Johnny Gannon appears to be having second thoughts about his participation in the San Pablo gang as well.  Lily Dollar (Dorothy Malone), a former saloon girl with a past relationship with Morgan, shows up.  She was bringing a brother of Ben Nicholson, whom Blaisdell had once killed.  She seems to be trying to get back at Morgan, and thinks killing Blaisdell may be the quickest way to do that.  However, the brother is killed by Tom Morgan with a rifle during an attempted stage holdup by the San Pablo gang.  Two of the San Pablo men (including brother Billy Gannon) are arrested and Blaisdell saves them from being lynched.  They are ultimately let go in a legal proceeding in the county seat, Bright City, by a jury intimidated by McQuown.  The distant sheriff visits, doesn’t like Blaisdell’s presence, and points out to the crowd that none of them will take the deputy sheriff’s job.  But Johnny Gannon does, which sets his new authority in potential opposition to Blaisdell’s.

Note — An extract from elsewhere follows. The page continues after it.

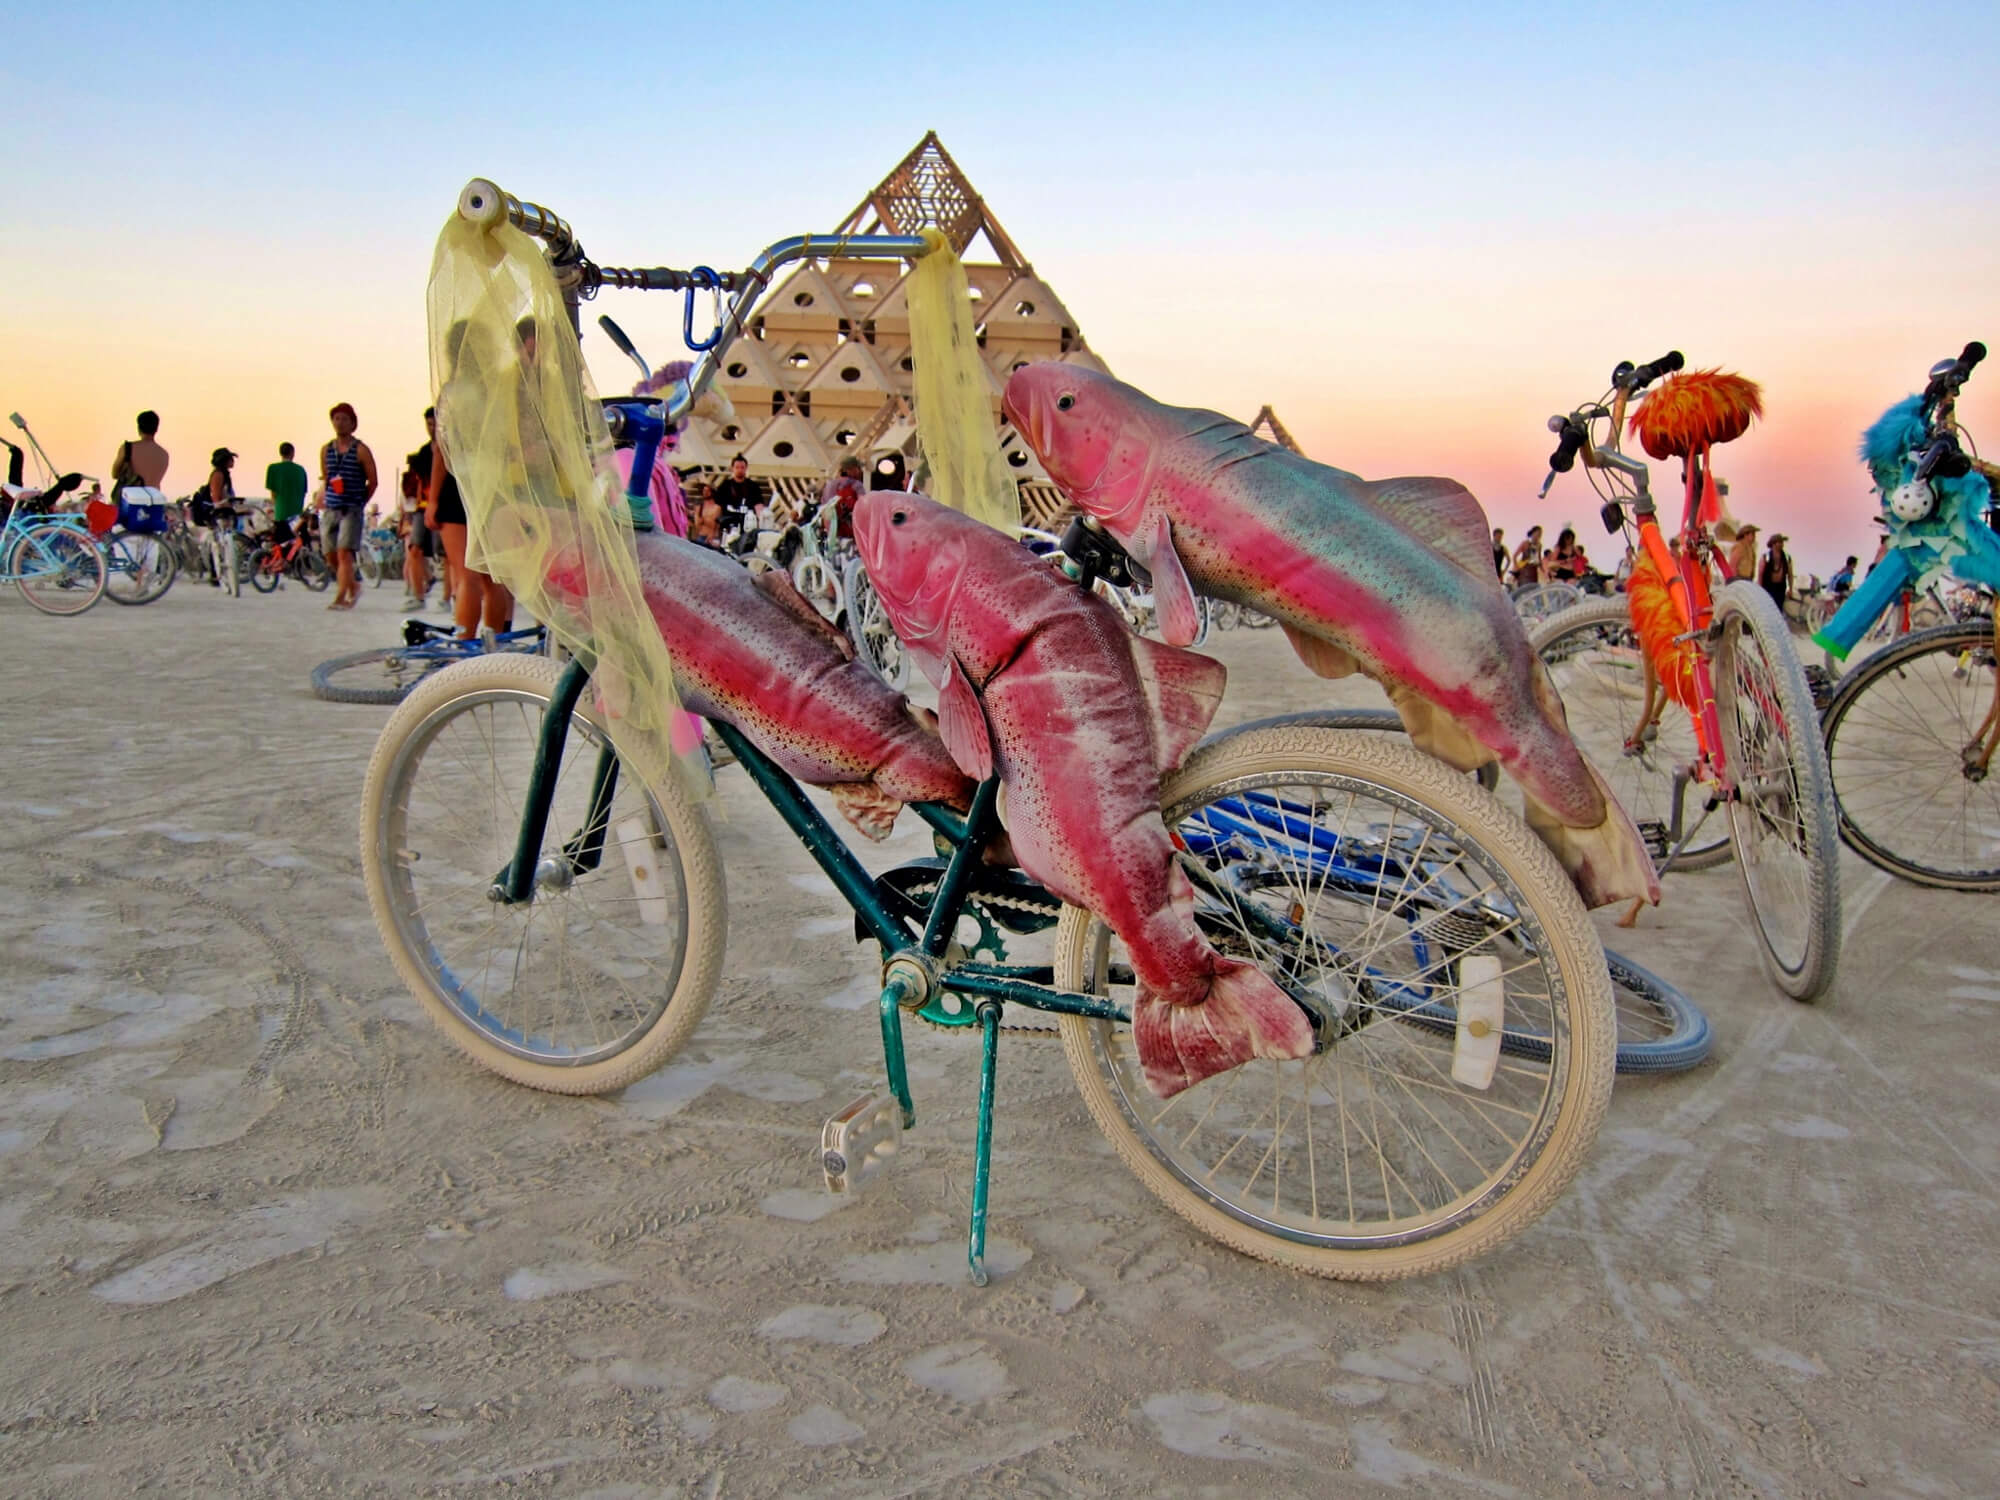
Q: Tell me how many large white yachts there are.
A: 0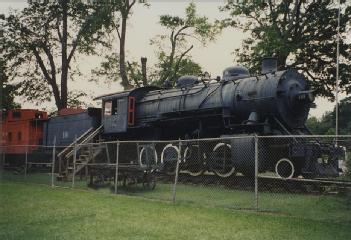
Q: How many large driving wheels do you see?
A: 4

Meanwhile, Blaisdell quickly develops a relationship with young mining heiress Jessie Marlow (Dolores Michaels) and begins to think about marrying her and putting down roots.  Johnny Gannon forms a relationship with Lily Dollar.  Tom Morgan would prefer that neither of these happen; he wants Blaisdell to think of moving on to the next town, Porfiry City.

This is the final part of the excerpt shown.